JAMA Oncol. 2017;3(3):291. doi:10.1001/jamaoncol.2016.1676


In this randomized clinical trial, Melisko and colleagues evaluated the safety of intravaginal testosterone cream (IVT) or estradiol-releasing vaginal rings in 69 patients with early-stage breast cancer receiving aromatase inhibitors and experiencing urogenital atrophy. The researchers measured estradiol (E2) assay variability at baseline and weeks 4 and 12 and surveyed sexual quality of life. Persistent E2 elevation was found in only 4 patients. Vaginal atrophy and sexual interest and dysfunction improved for all patients. The authors concluded that either product could be considered reasonable to use for patients experiencing urogenital atrophy. Reeder-Hayes and Muss provide an Editorial.


In the 2013 Choosing Wisely (CW) campaign, the American Society of Clinical Oncology discouraged overuse of expensive antiemetics in patients with low risk of chemotherapy-induced nausea and vomiting. In this observational study of 678 220 adults receiving chemotherapy, Encionsa and Davidoff estimated the prevalence, trends, determinants, and costs of antiemetic use before and after publication of the recommendation. They found that the odds of antiemetic use decreased for the 6 months after the publication of the CW recommendations but increased again after another 6 months, suggesting that the CW campaign had only a short-term impact. An Editorial by Check and Basch explores the reasons for this.


Associations between vitamin D levels and prevention of breast cancer recurrence are frequently discussed, but prospective data are lacking. In this case-cohort analysis of the Pathways Study, Yao and colleagues investigated the association of serum vitamin D levels at the time of diagnosis with breast cancer survival in 1666 women. The authors found that serum 25-hydroxyvitamin D concentrations were independently associated with better outcomes, including overall survival. This study provides evidence of vitamin D’s potential benefits for breast cancer progression and mortality.
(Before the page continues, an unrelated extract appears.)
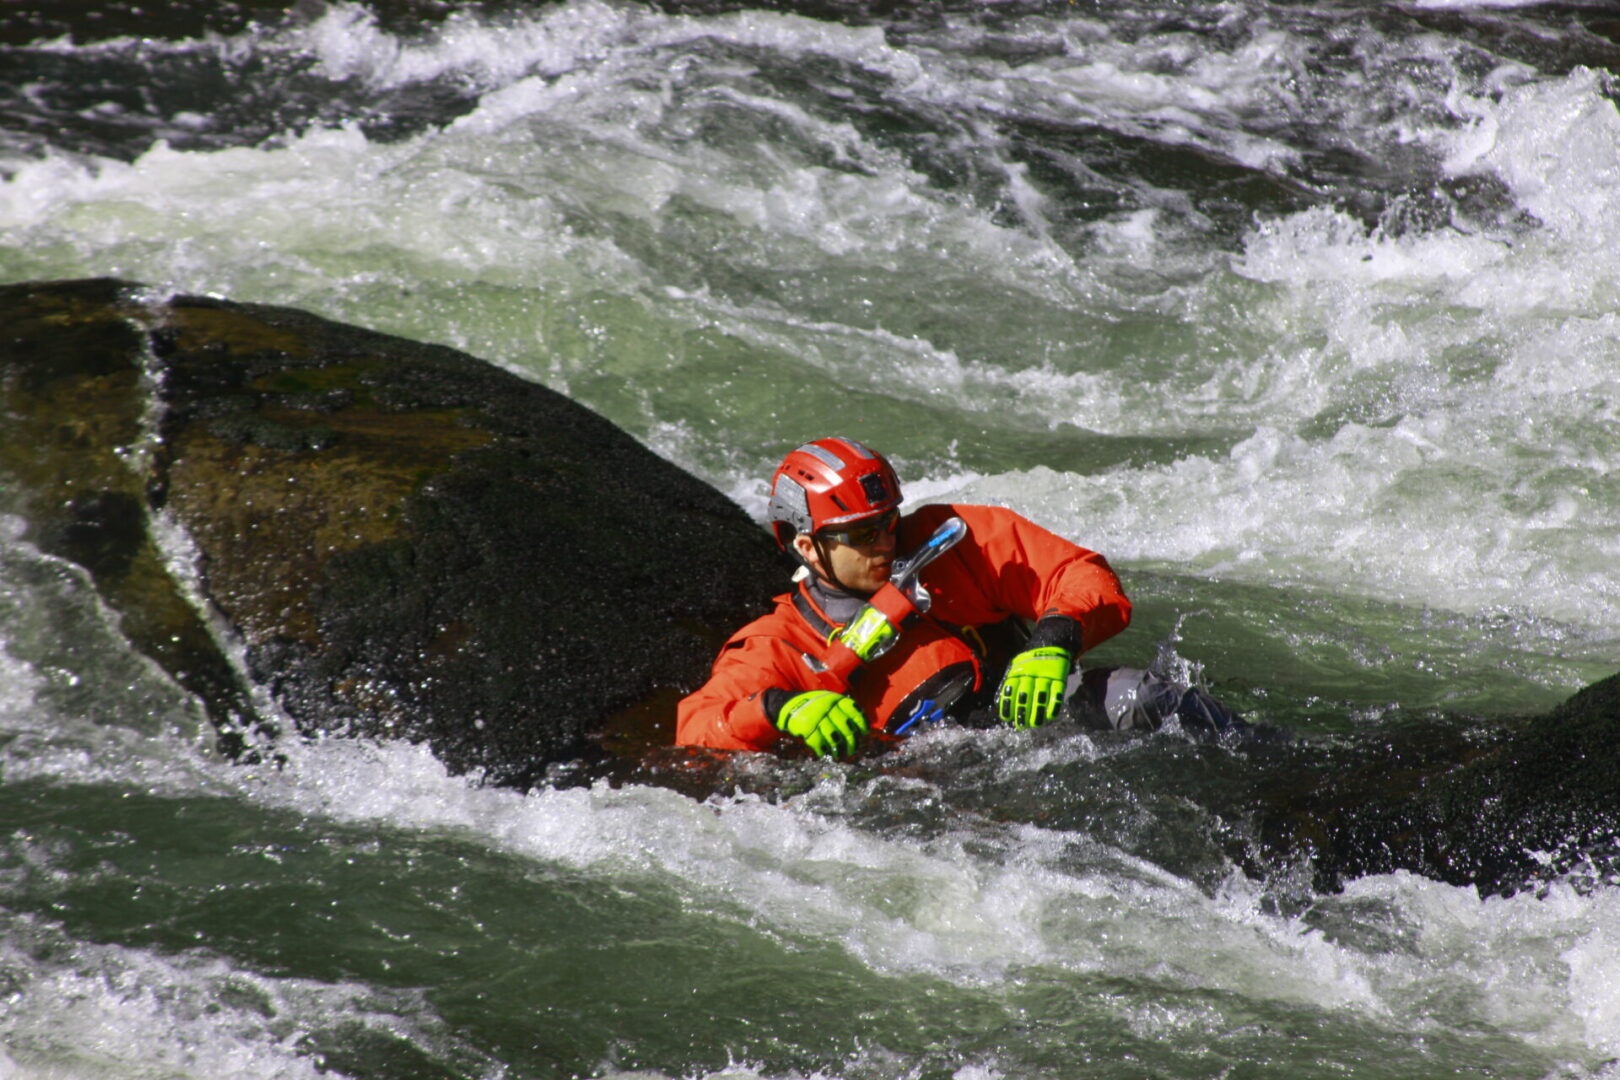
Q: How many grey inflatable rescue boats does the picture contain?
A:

In this systematic review and meta-analysis, Devji et al estimated the relative efficacy and safety of systemic therapies for advanced, treatment-naive, BRAF-mutated melanoma. In 16 articles reporting 15 randomized clinical trials (RCTs) of targeted agents (BRAF or MEK) or immune checkpoint (cytotoxic T-lymphocyte–associated antigen 4 [CTLA-4] or programmed cell death 1 [PD-1]) inhibitors involving 6662 patients, BRAF/MEK and PD-1 inhibition were associated with improved overall survival vs all treatments except CTLA-4/granulocyte macrophage colony–stimulating factor, and there was no significant difference in OS between BRAF/MEK and PD-1 inhibition. The authors thus suggest PD-1 inhibitors as a priority option for first-line therapy especially when a rapid response is not needed.

Adults with acute myeloid leukemia (AML) commonly require intensive care unit (ICU) support. This cohort study by Halpern and colleagues examined the risk factors, mortality, length of stay, and cost associated with ICU admission in patients with AML. Using information from 43 249 patients with AML in the University HealthSystem Consortium database, the authors found that both fixed demographic and systemic factors, as well as modifiable clinical variables, were associated with ICU admission. Likewise, ICU admission was associated with high mortality and cost increases. Identifying modifiable risk factors for ICU can lead to intervention strategies that may lower both mortality and costs.